■ **TASK INPUT**
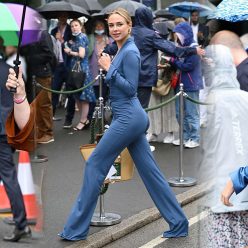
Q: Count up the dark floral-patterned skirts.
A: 1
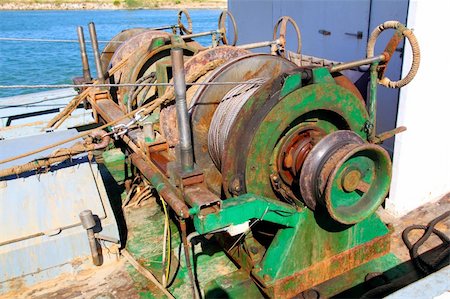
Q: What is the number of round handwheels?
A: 4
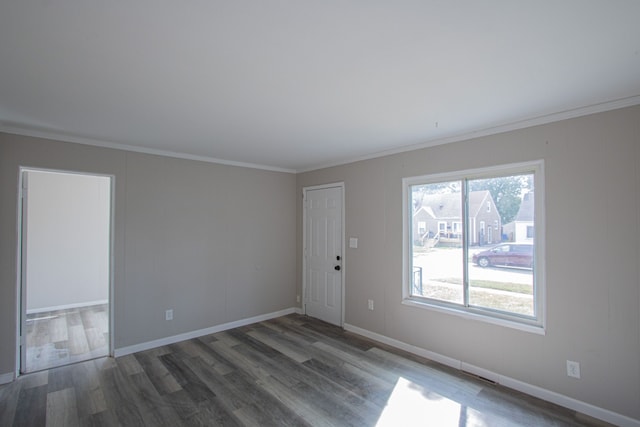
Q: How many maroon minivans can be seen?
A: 1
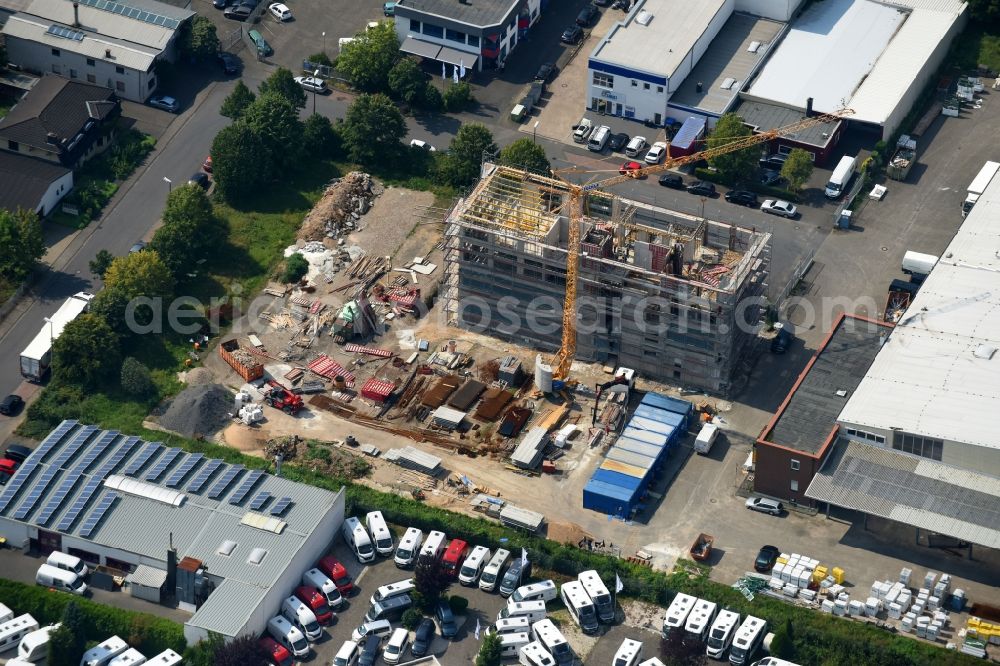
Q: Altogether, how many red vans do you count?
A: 4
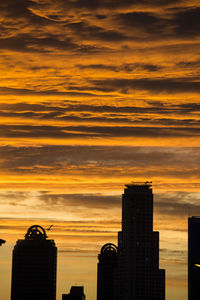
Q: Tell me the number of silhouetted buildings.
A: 5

■ **EXERCISE OBJECTIVE**
Your reply should repeat the entries above exactly, leaving the pictures out.

■ **EXPECTED OUTPUT**
Q: Count up the dark floral-patterned skirts.
A: 1
Q: What is the number of round handwheels?
A: 4
Q: How many maroon minivans can be seen?
A: 1
Q: Altogether, how many red vans do you count?
A: 4
Q: Tell me the number of silhouetted buildings.
A: 5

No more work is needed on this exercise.